_What you need to do_: When a line in the listing contains the string "there", pick it out and copy it.
** Material provided follows **
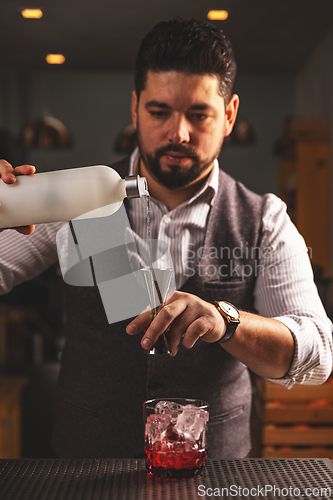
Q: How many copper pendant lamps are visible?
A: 3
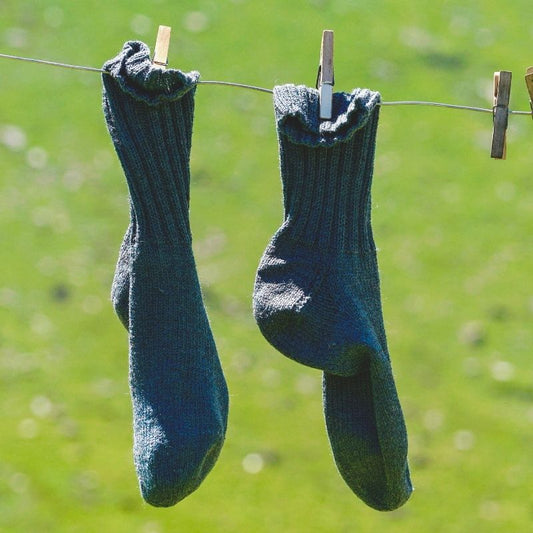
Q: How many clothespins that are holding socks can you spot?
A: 2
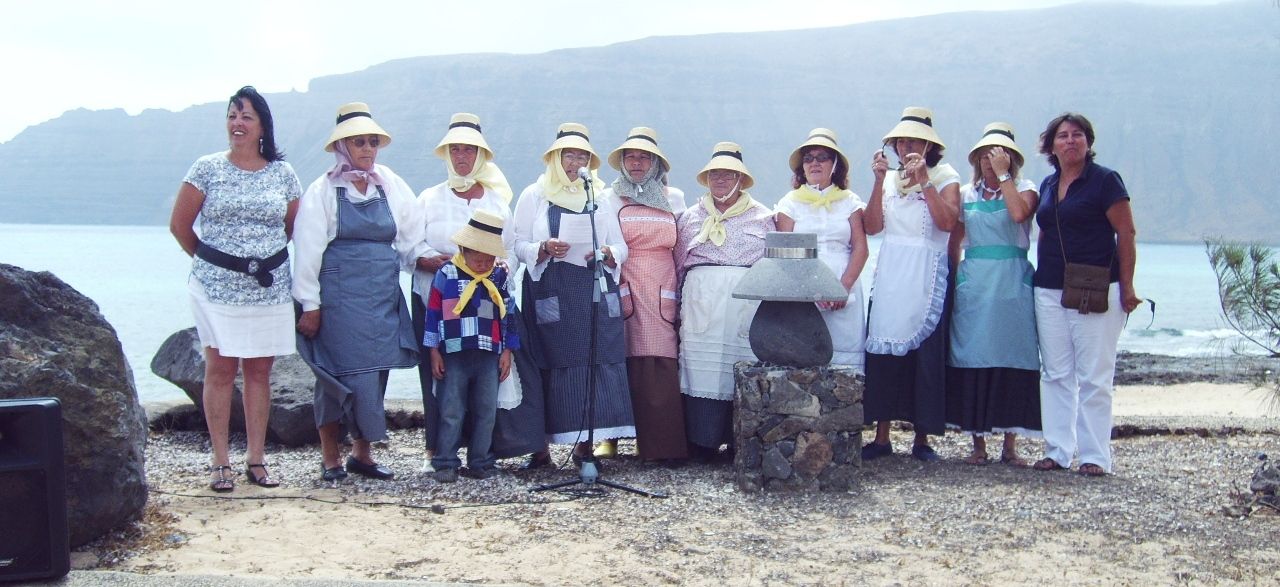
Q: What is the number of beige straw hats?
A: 9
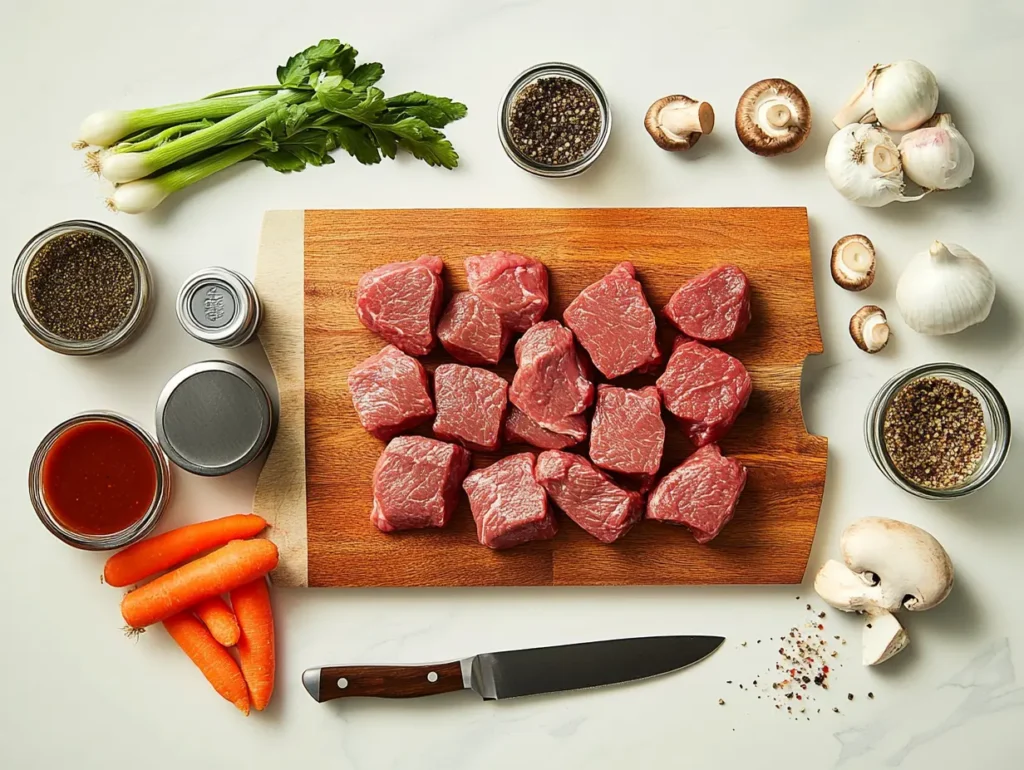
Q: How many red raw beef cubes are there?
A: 15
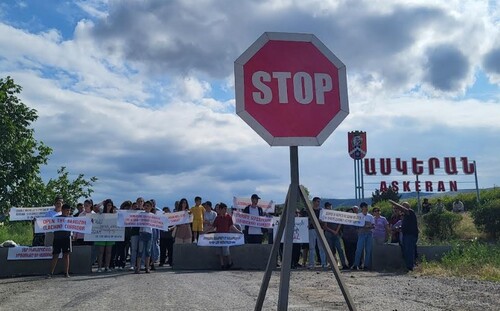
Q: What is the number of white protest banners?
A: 11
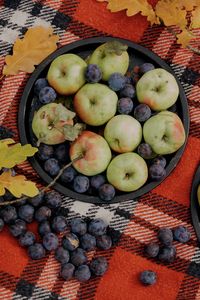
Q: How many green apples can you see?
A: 9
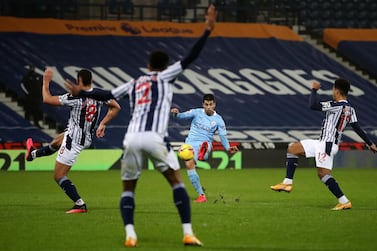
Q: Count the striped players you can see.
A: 3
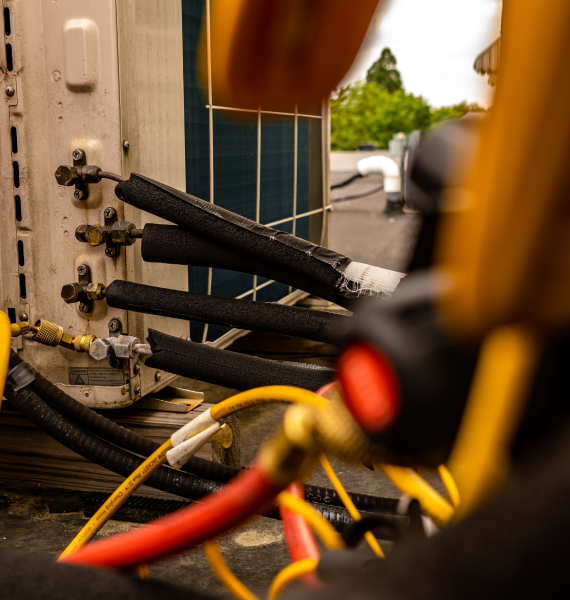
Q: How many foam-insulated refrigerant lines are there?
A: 4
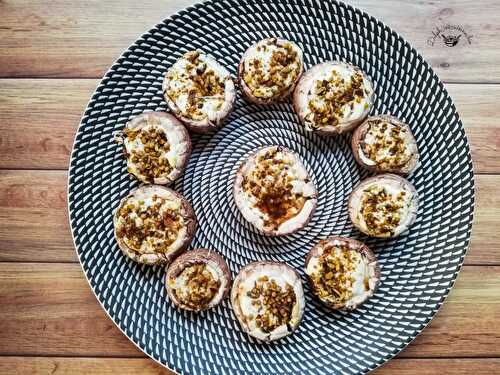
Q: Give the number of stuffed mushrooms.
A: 11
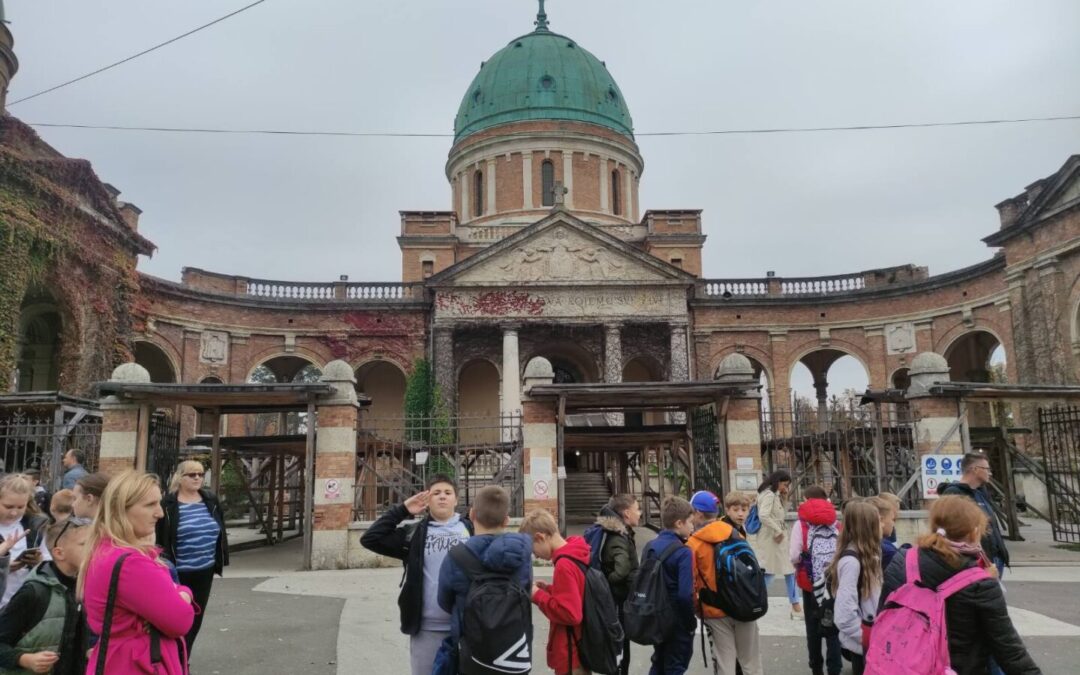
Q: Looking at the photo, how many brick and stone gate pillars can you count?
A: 5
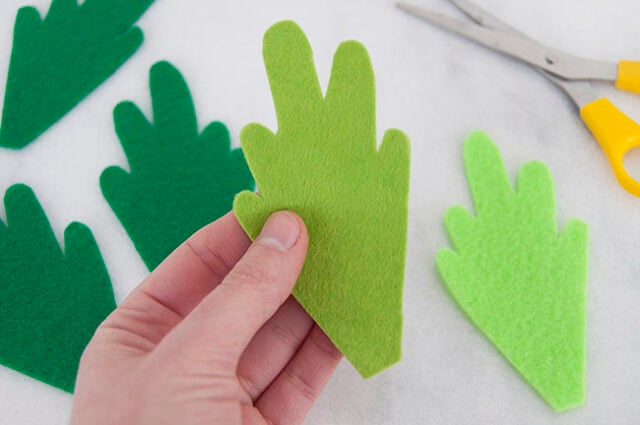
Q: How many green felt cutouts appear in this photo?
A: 5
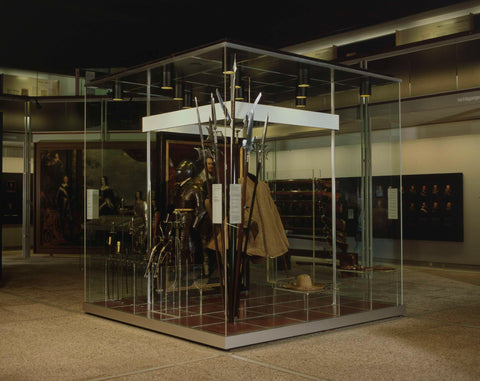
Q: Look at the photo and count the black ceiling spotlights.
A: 11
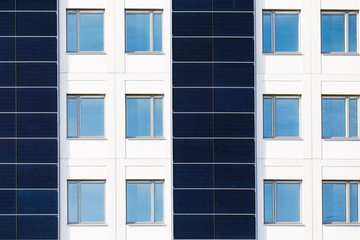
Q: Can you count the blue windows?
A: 12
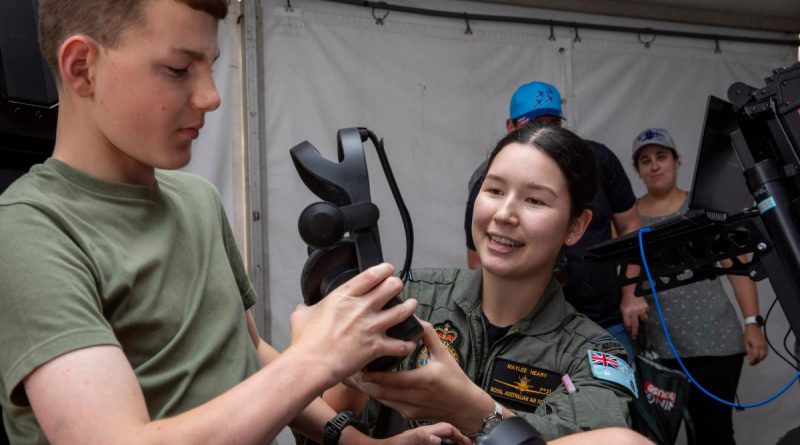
** End of Material provided **
_Exercise solution_:
Q: How many red raw beef cubes are there?
Q: How many foam-insulated refrigerant lines are there?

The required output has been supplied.